Stored data entries
◆ ◆ ◆ ◆ ◆ ◆ ◆

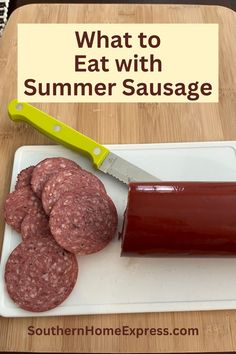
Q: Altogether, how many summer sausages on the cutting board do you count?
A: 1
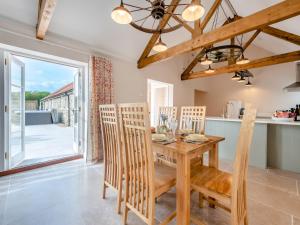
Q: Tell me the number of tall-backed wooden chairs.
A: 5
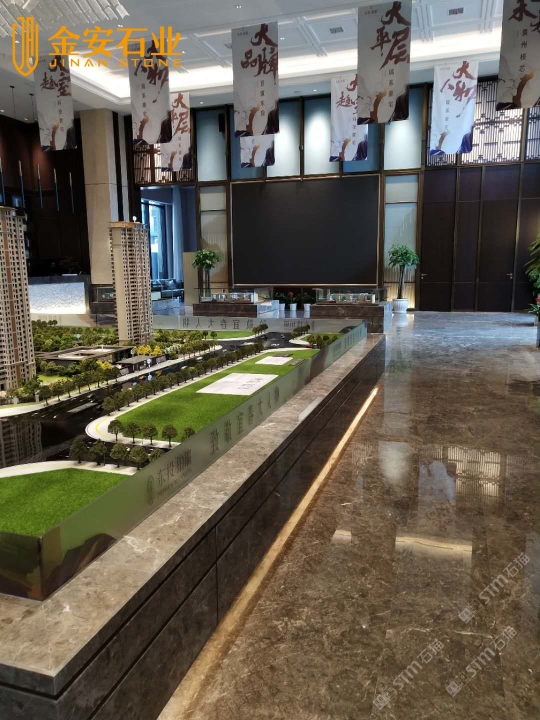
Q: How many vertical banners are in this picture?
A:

◆ ◆ ◆ ◆ ◆ ◆ ◆

• _Exercise aim_
Without the pictures, retype each line of the records above exactly.

• _Solution_
Q: Altogether, how many summer sausages on the cutting board do you count?
A: 1
Q: Tell me the number of tall-backed wooden chairs.
A: 5
Q: How many vertical banners are in this picture?
A:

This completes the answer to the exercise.